Our First Semolina BreadFrom TalesoftheKitchen 1 year ago
- 1 and 1/2 cups semolina flour (+a bit more for baking) shopping list
- 2/3 cups plain wheat white flour shopping list
- 1 cup warm water shopping list
- about 3 gr of instant high activity dry yeast shopping list
- a bit of olive oil shopping list
- pinch of sea salt shopping list
- sesame seeds (to taste) shopping list
- 1 egg (for brushing) shopping list
How to make it
- Making semolina bread is pretty much like making regular bread. We mixed the yeast and the water and left it covered for few minutes, until it began to bubble. We then added the semolina flour and salt and mixed them in. Next, we gradually added the plain flour, little by little, mixing it in as we added it.
- We sprinkled some flour on a wooden surface and began kneading and punching our dough. We must have done it for more than 30 minutes, but 10-15 should be more than enough. Surprisingly, we did not find that working with semolina (this time) was more difficult than working with regular white or wholemeal flours. By the time we finished kneading it, the dough was quite elastic, very smooth and whiter than we were expecting.
- We left the dough to rise for about 2 and a half hours, in a covered bowl, in a warmish environment.
- Once it doubled in size, we preheated the oven to 180-200C and sprinkled some more semolina on the baking tray. We punched the dough back and shaped it into a loaf, made some diagonal cuts in it, brushed it with a bit of egg, sprinkled lots of sesame seeds and put it in the oven. We baked it until it became golden brown. Because we’ve been making our own bread for quite a while, we can (more or less) tell when it is done, but a ‘toothpick test’ never hurts – just make sure you use a long toothpick that can reach the bottom of the bread. If it comes out clean, the bread is done. There is also the tap-the-bottom-and-if-it-sounds-hollow-it’s-ready method.

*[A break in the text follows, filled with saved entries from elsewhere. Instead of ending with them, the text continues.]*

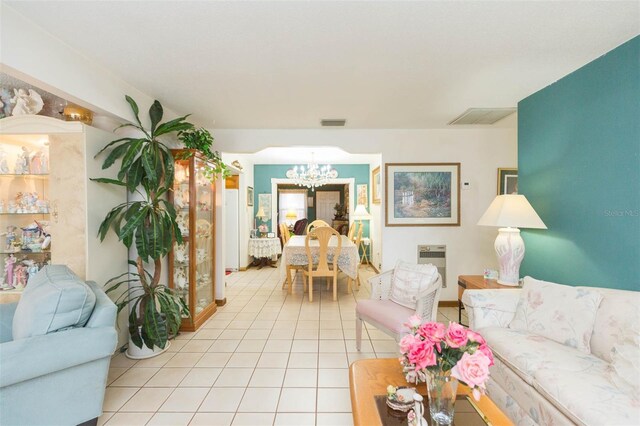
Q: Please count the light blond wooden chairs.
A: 6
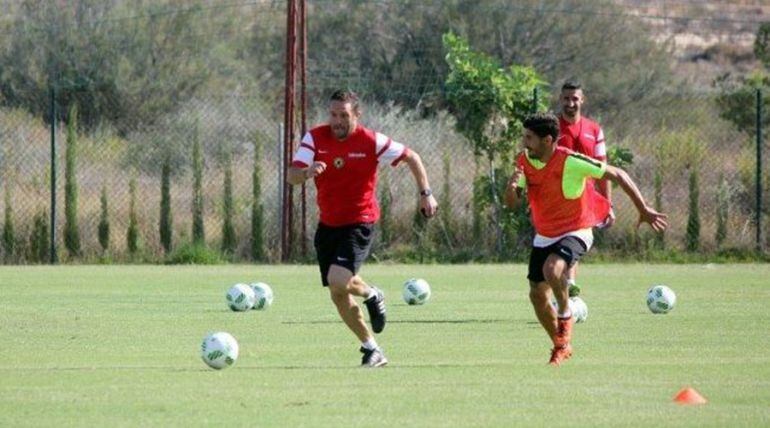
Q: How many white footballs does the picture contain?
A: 6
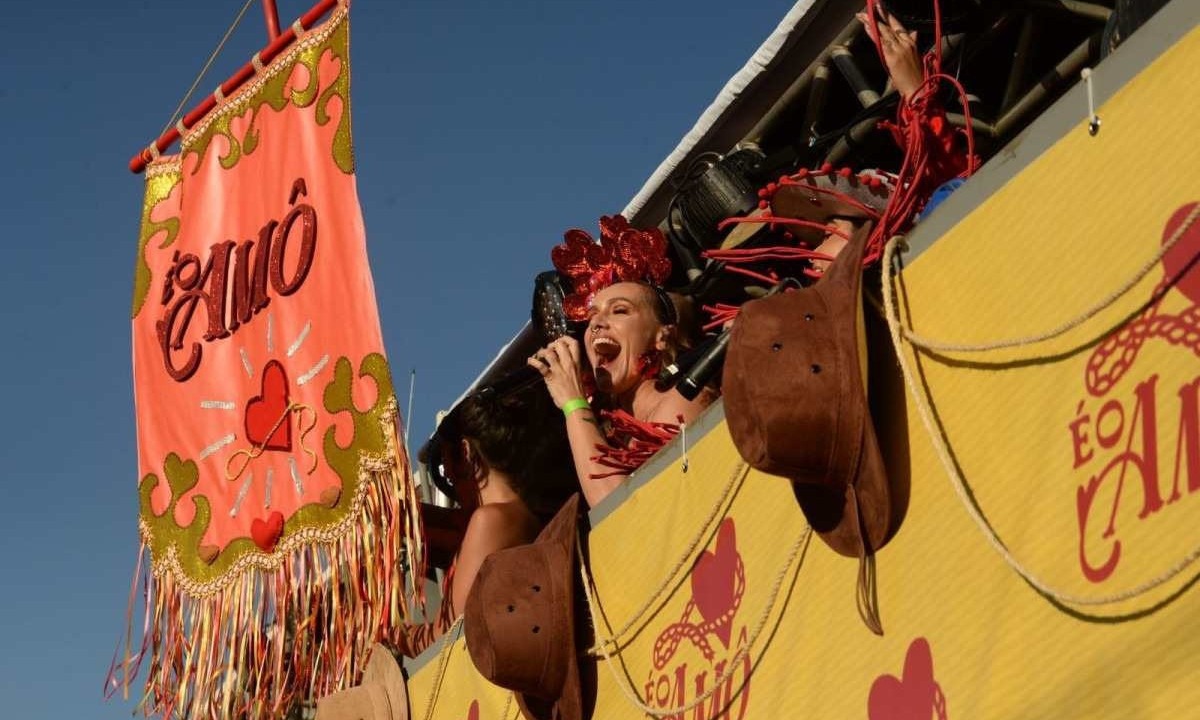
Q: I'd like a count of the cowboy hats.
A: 3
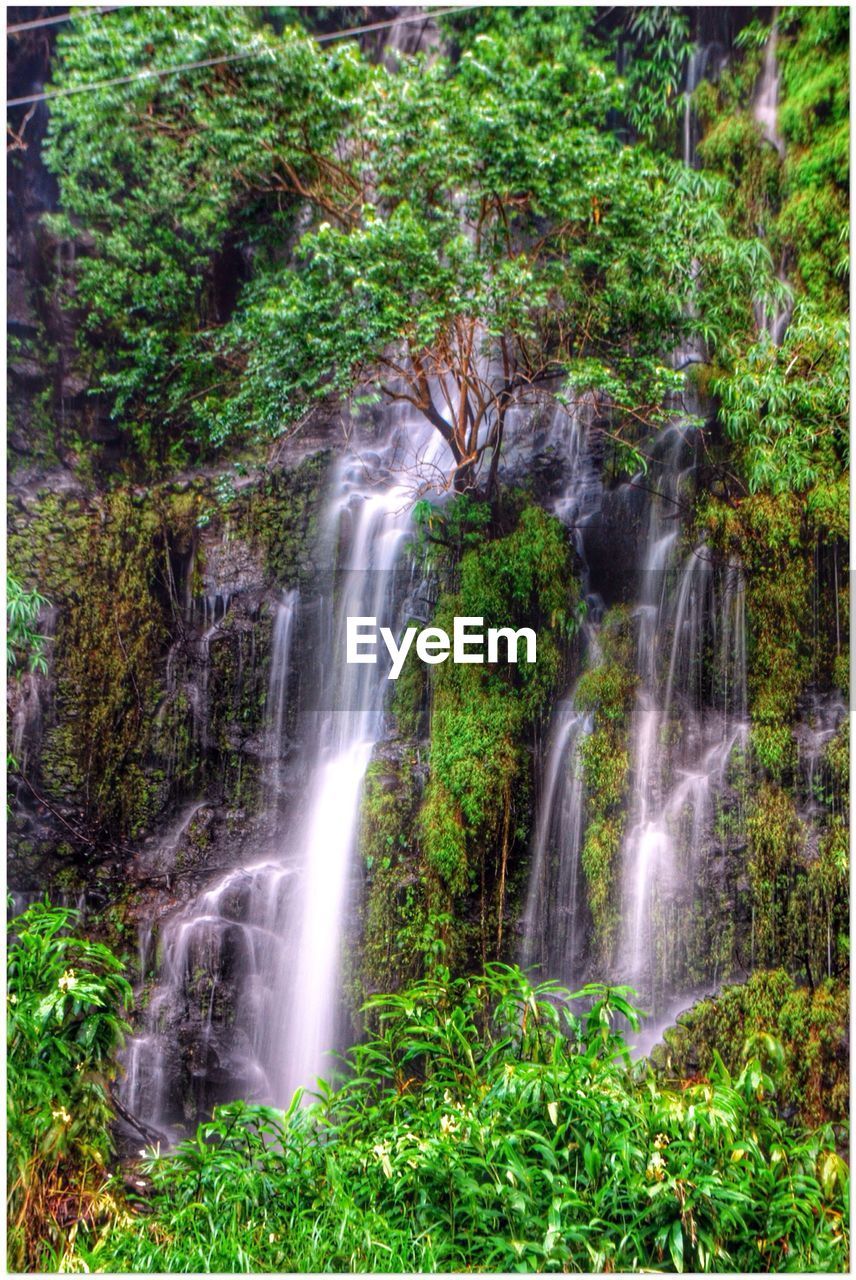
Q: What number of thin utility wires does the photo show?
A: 2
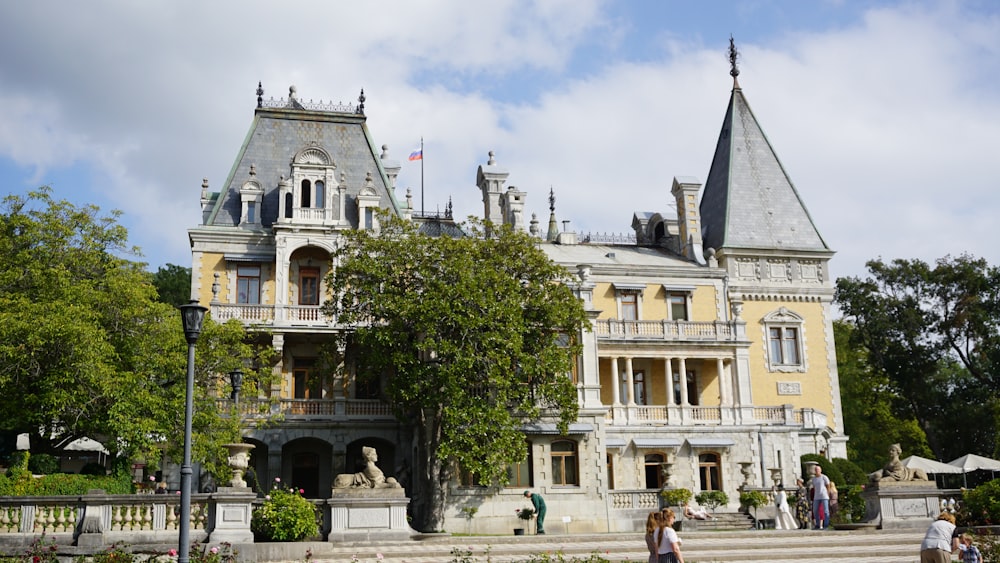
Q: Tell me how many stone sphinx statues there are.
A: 2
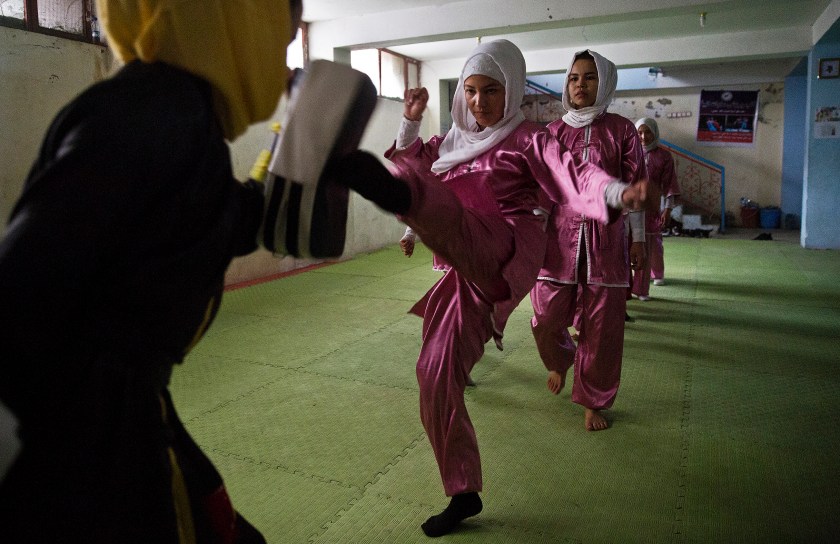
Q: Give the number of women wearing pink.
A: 3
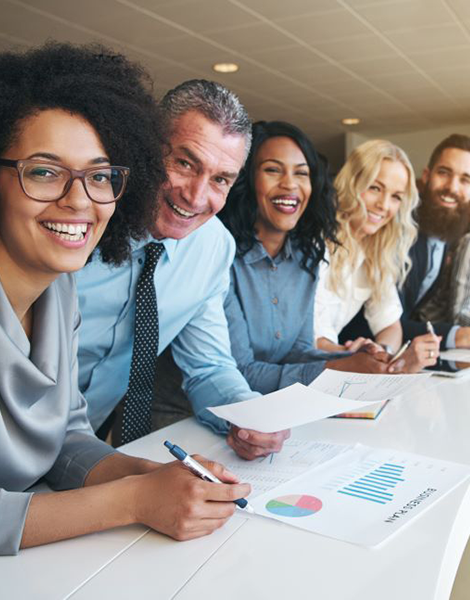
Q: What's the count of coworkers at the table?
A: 5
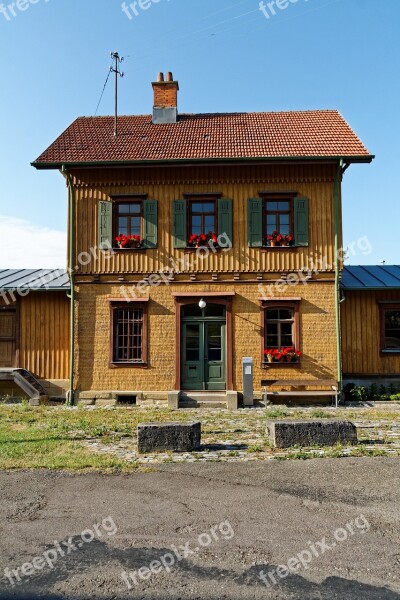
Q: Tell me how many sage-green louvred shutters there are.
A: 6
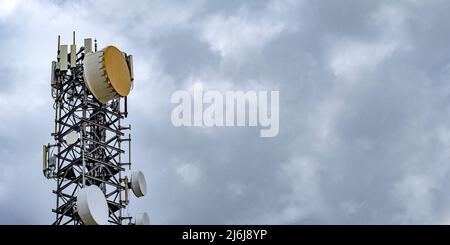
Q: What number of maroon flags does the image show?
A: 0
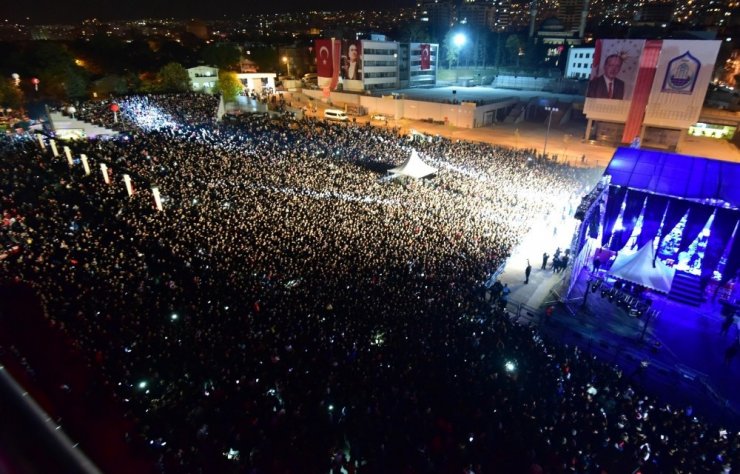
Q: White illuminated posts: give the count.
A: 7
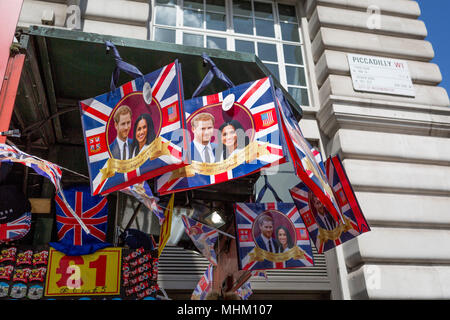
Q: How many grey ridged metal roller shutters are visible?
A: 1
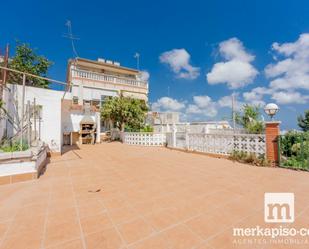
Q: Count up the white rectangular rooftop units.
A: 3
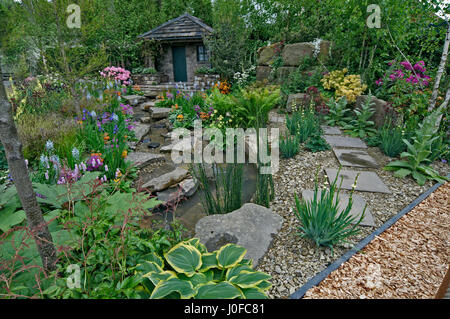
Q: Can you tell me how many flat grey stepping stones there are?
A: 5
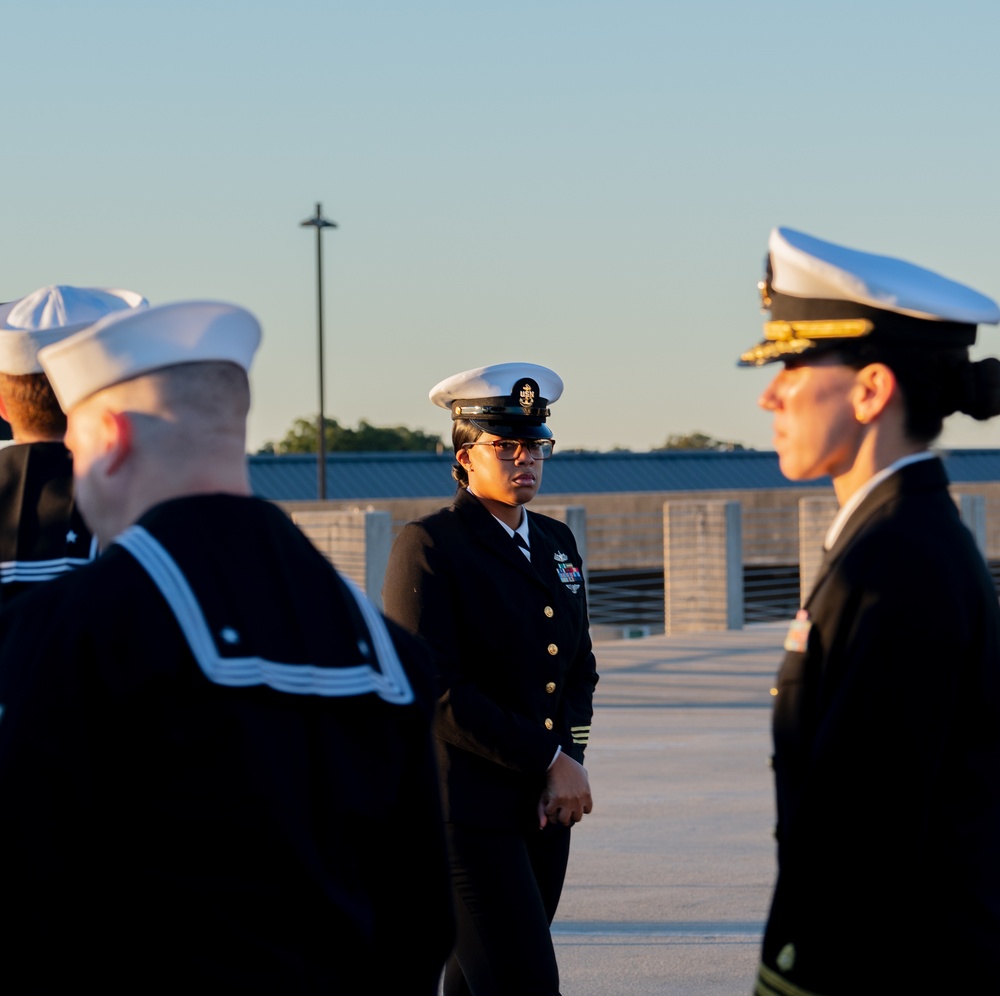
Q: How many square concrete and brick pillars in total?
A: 5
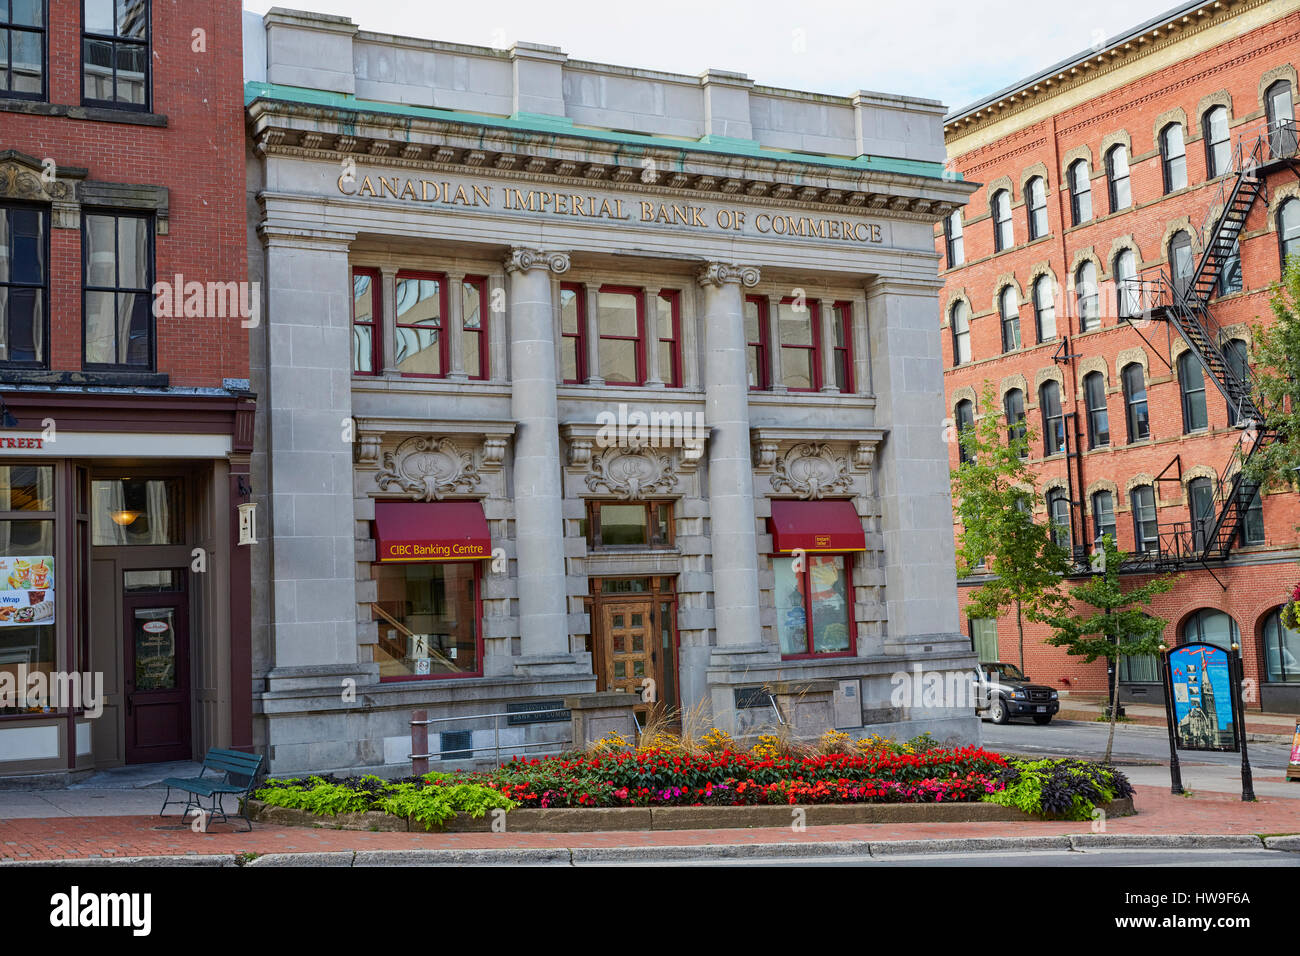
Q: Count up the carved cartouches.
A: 3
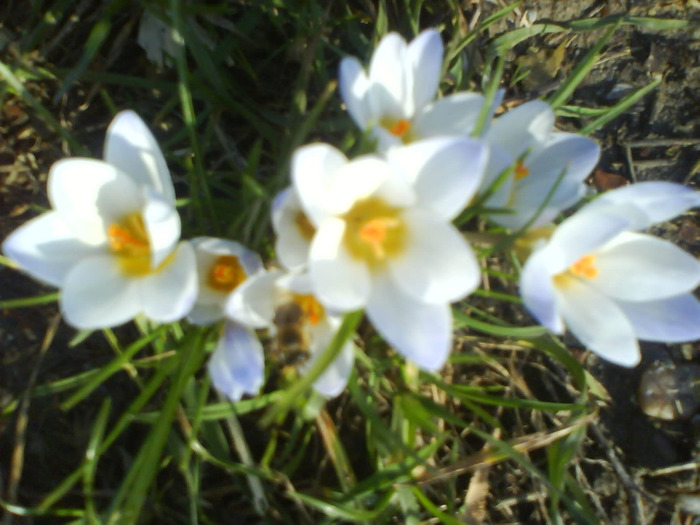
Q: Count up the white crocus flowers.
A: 8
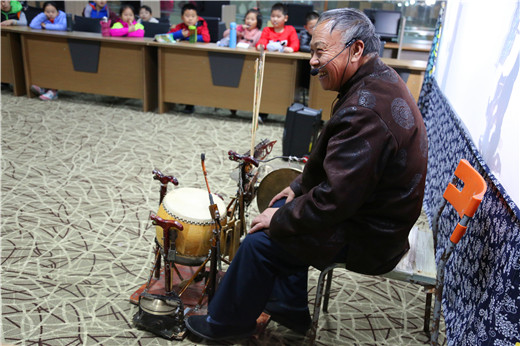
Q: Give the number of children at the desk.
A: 9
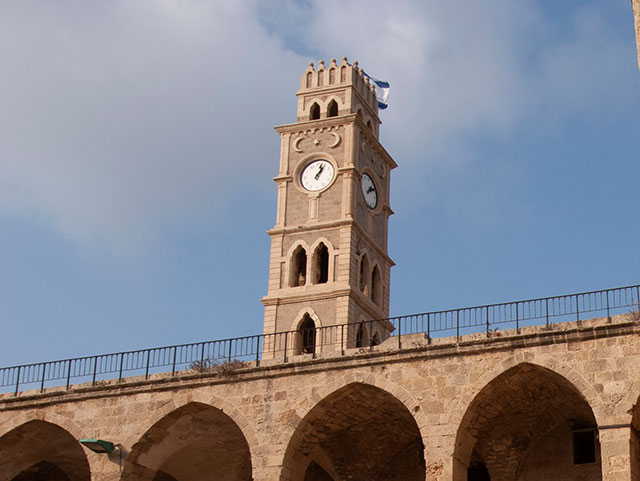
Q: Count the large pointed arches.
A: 4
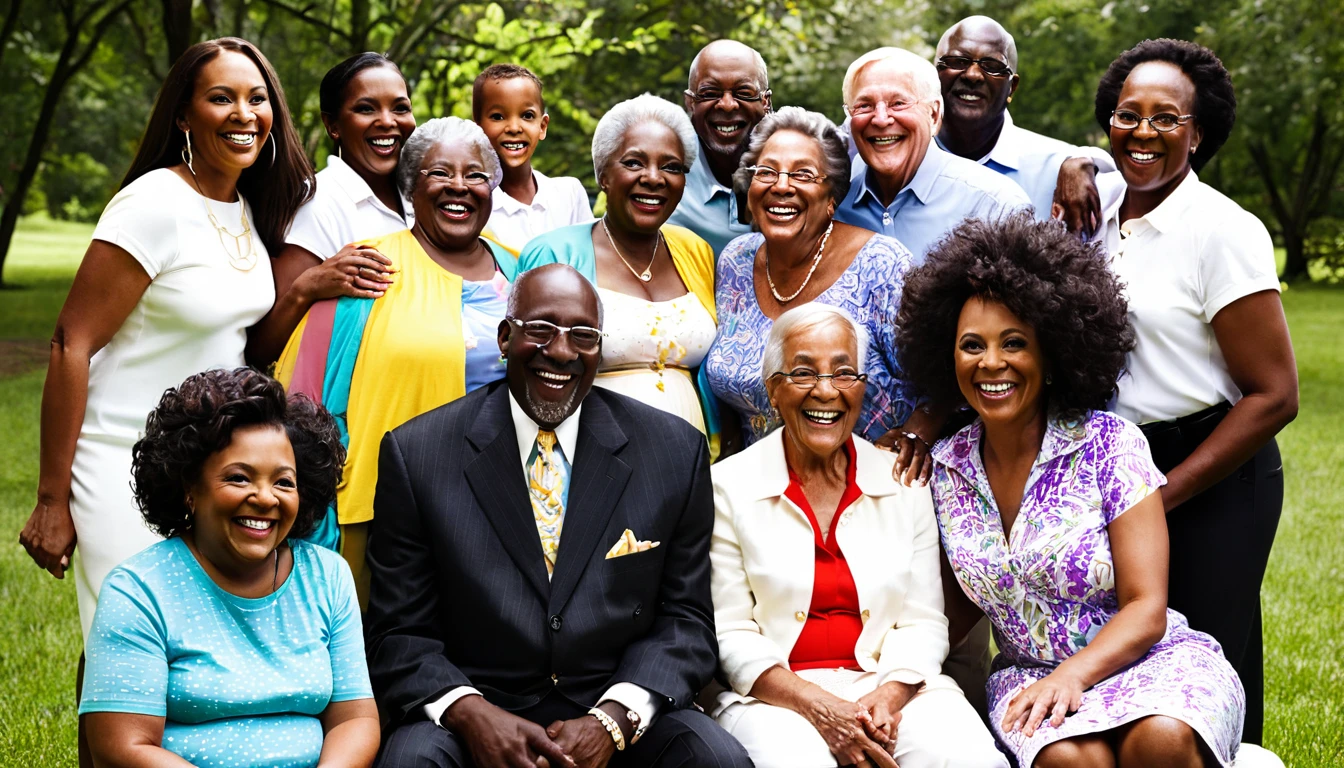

- Now, while it cools, you can read a few facts about semolina flour. Though it’s mostly used for pasta, it is equally yum in breads. It is very low in saturated fat, cholesterol and sodium. Among others, it is high in protein, has a bit of fiber and is a fairly good source of potassium, magnesium and calcium, with some iron and zinc.
- This bread has a particularly delicious taste which really does not resemble any other bread we’ve made! As it was our first semolina bread try, we decided to do it ‘the traditional’ way, with the egg wash. Next time we will skip the egg and add the sesame seeds in the bread. Maybe even add some flax seeds.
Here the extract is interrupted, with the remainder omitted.